Hay un río cerca de Tikal. Un oasis de tonos azul claro y verde, refugiado entre piedras y árboles que crecen más alto que las montañas; que rompen el silencio con el viento que mueve sus hojas, que los hace cantar- los hace bailar. Mi Ka’an; mi pedazo de cielo. Guarda en él las memorias de mis antepasados, las voces de mi Yaaj– de mi amado, y las risas de mis niños, salpicando entre las rocas.
Eso fue antes de que comenzara mi nueva vida. Este lugar no siempre fue mi paraíso, pues también esconde los gritos, el dolor y el miedo de quienes partieron esa tarde, en manos de los invasores.
Todo ocurrió muy rápido, como un parpadeo.
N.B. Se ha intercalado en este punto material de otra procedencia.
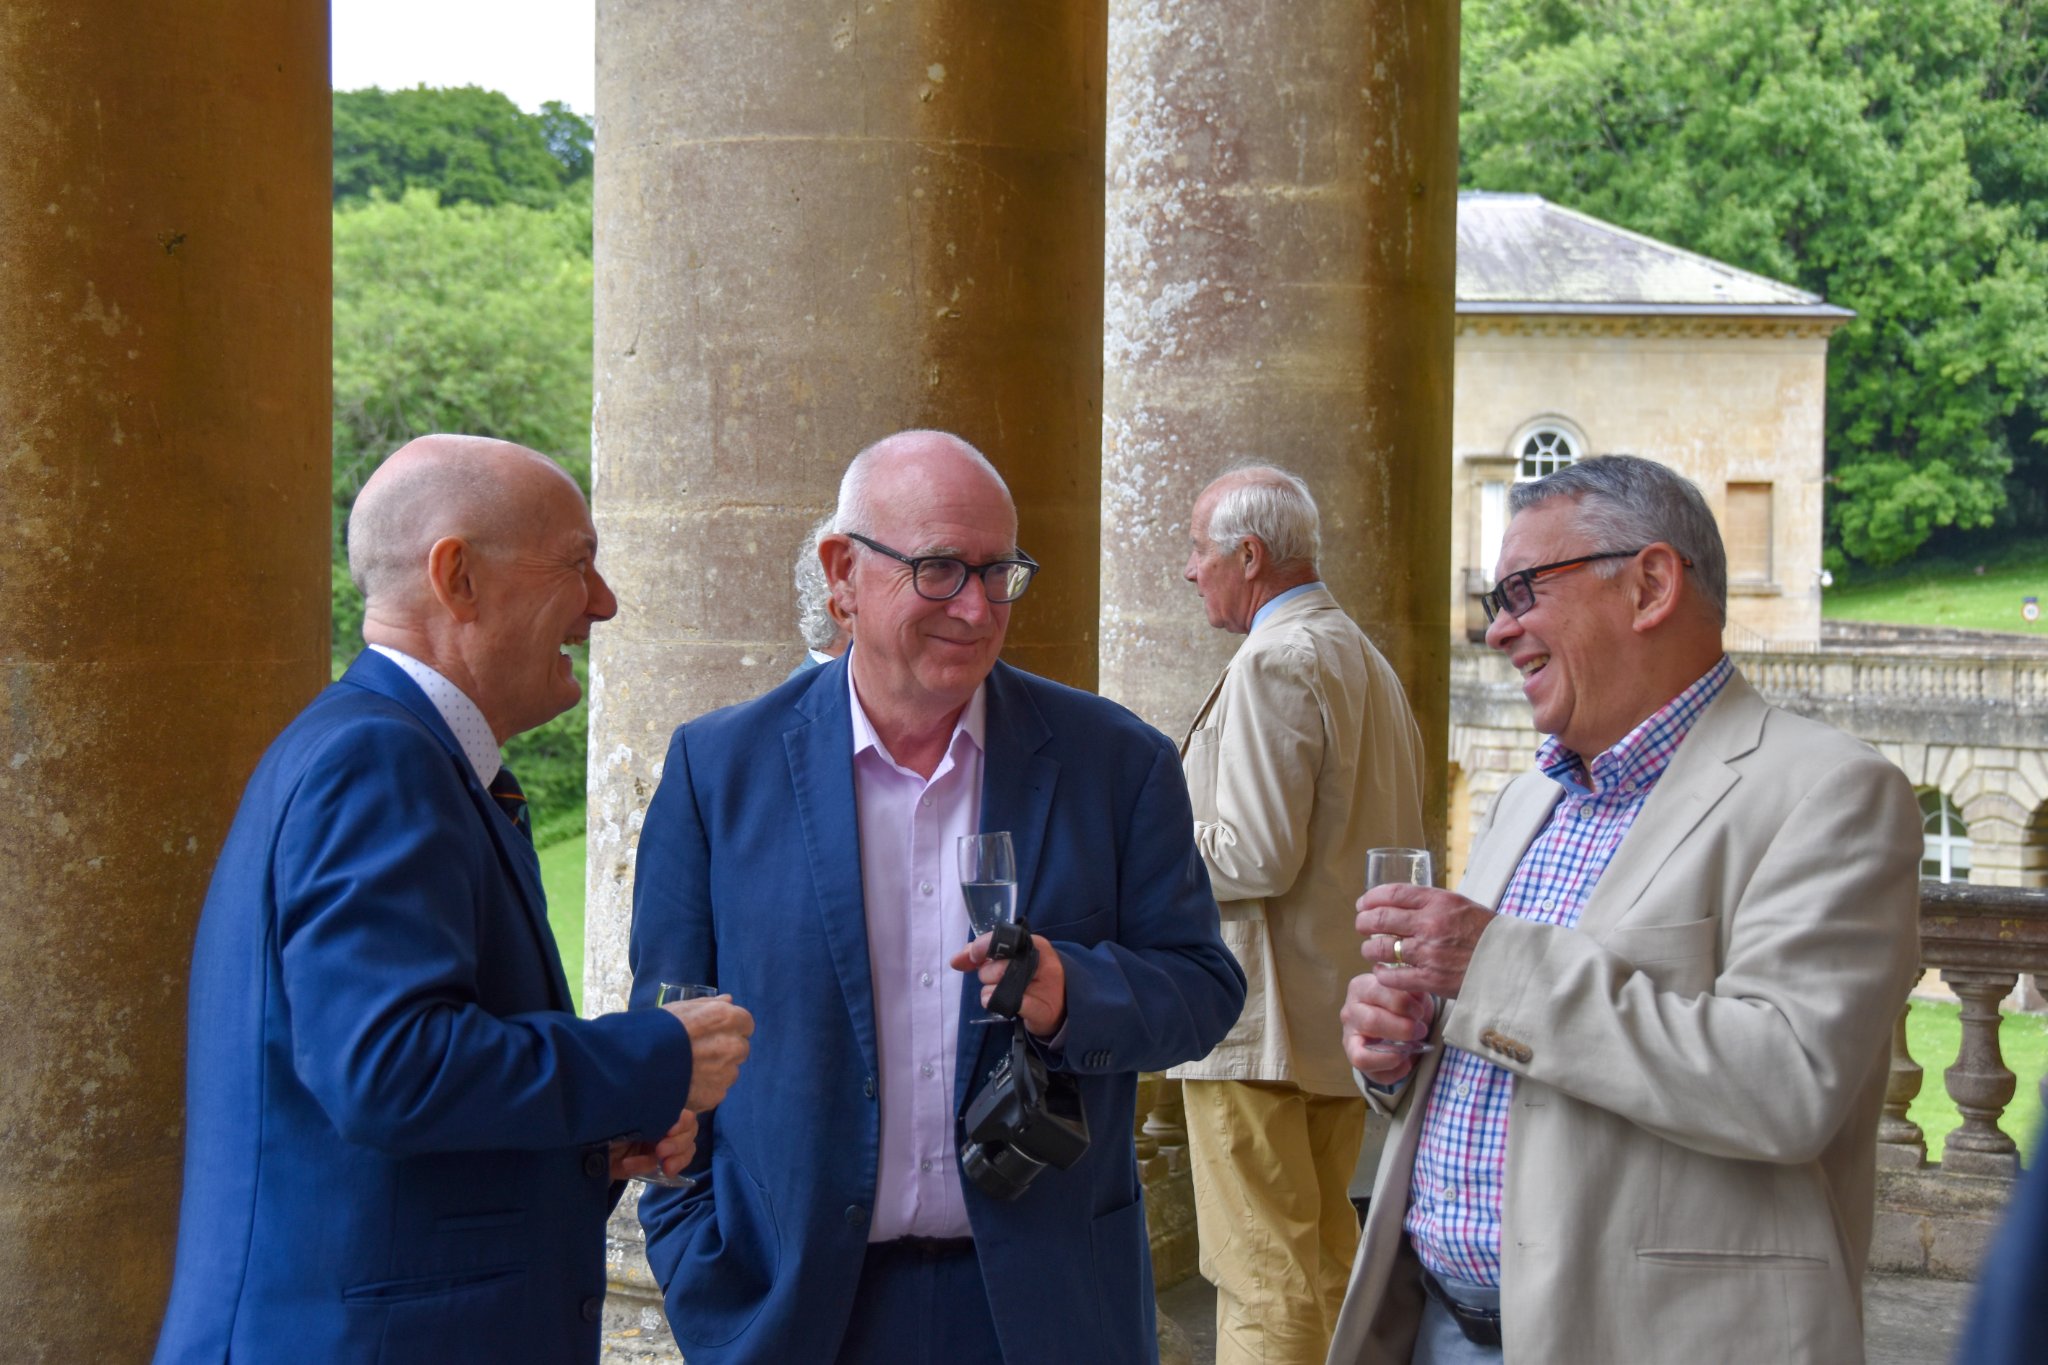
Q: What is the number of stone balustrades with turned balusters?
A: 2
Mientras yo veía inmóvil como el agua y las rocas se teñían de rojo, como los gritos se apagaban poco a poco dentro de mi oasis; oré porque terminara rápido, para reunirme con mi familia. Pero mi destino fue otro, y terminé sola; entre bestias sin corazón que disfrutaban de mí noche tras noche, mañana tras mañana. Aprendí un nuevo idioma, una nueva forma de vestir, de caminar, de comer; una nueva forma de vivir. Me convertí en María Teresa, y engendré a 15 niños, cada uno de diferente creador. Me encargué de ellos, criándolos y queriéndolos tanto como a mis niños muertos. De vez en cuando, mientras nadie veía, les narraba cuentos de nuestra civilización perdida, les enseñaba palabras y costumbres maya. Tiempo después, cuando por fin me sentí lista, les conté sobre mi Ka’an– aquel lugar al que todavía no había podido regresar desde esa tarde.
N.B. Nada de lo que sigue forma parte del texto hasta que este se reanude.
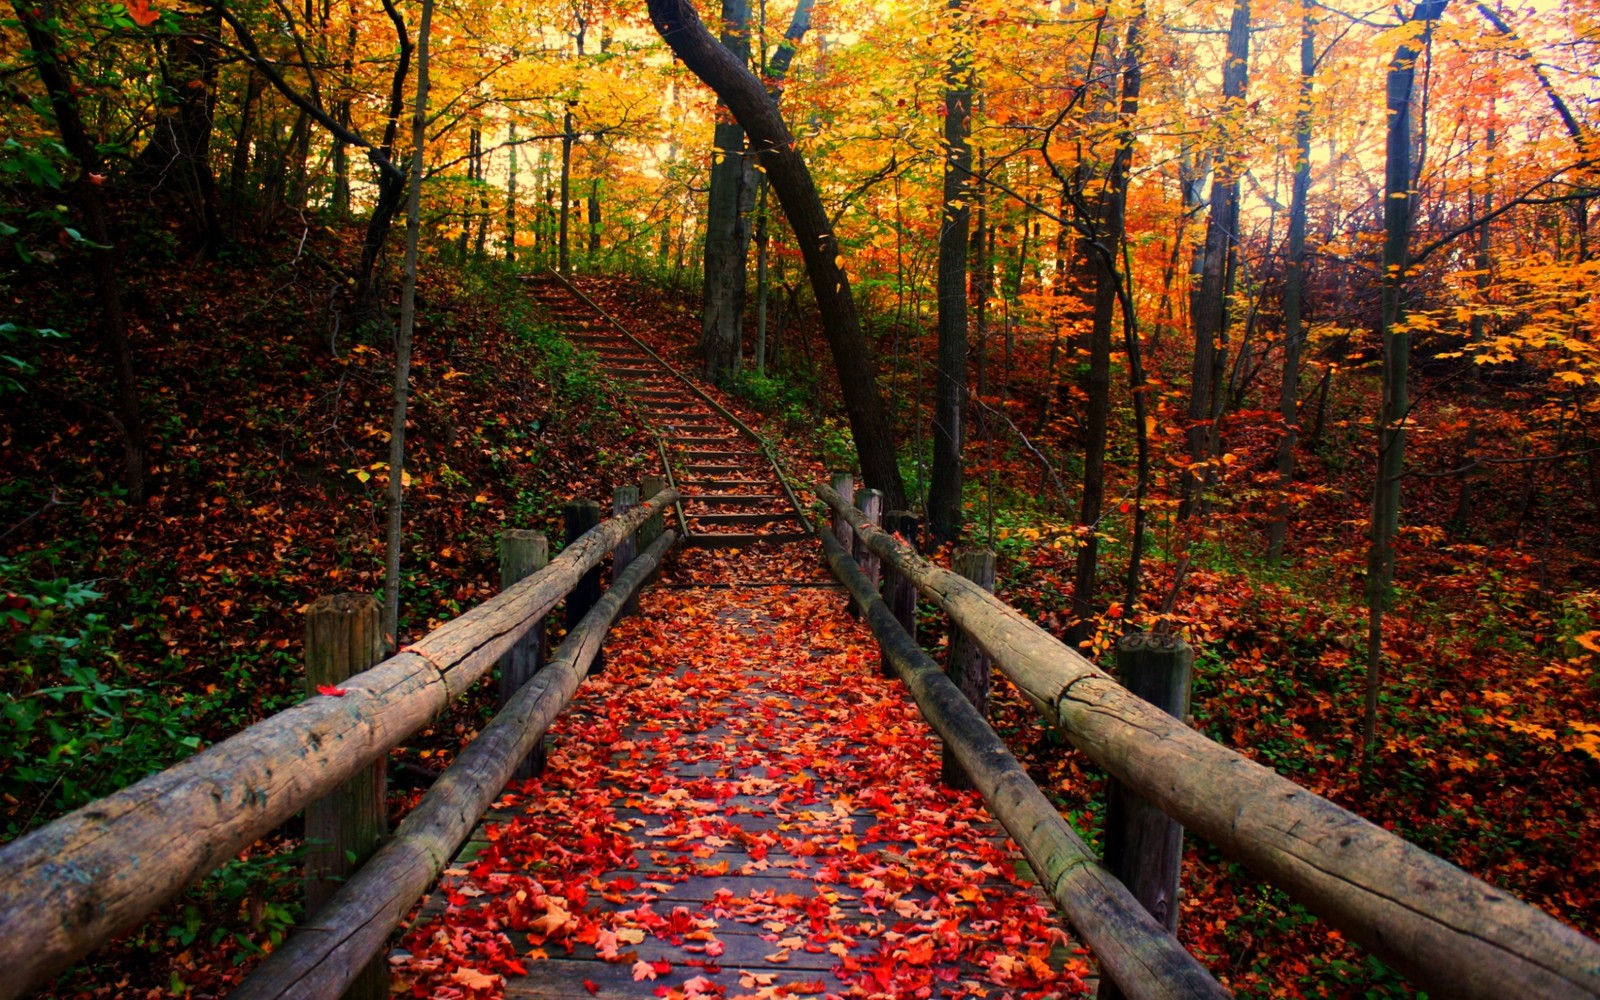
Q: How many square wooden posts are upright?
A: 10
Sin embargo, llegó el día en que decidí intentarlo.
Era costumbre que hiciera caminatas por la selva para recoger todo tipo de plantas y frutas, conocía perfectamente todos los caminos de ese lugar. Ellos no temían que escapara, pues ya lo había intentado antes, y, después de 15 hijos, entendí mi castigo; por lo que ahora me dejaban ir sola, pues siempre regresaba. Aquel día que volví a mi Ka’an y me bañé en sus frescas aguas mientras escuchaba el canto de los árboles, me sentí en casa otra vez; comencé a regresar siempre que podía. Me miraba en el agua y recordaba que, mientras tuviera memoria, mi familia seguiría viva; y mi nombre siempre sería Atziri.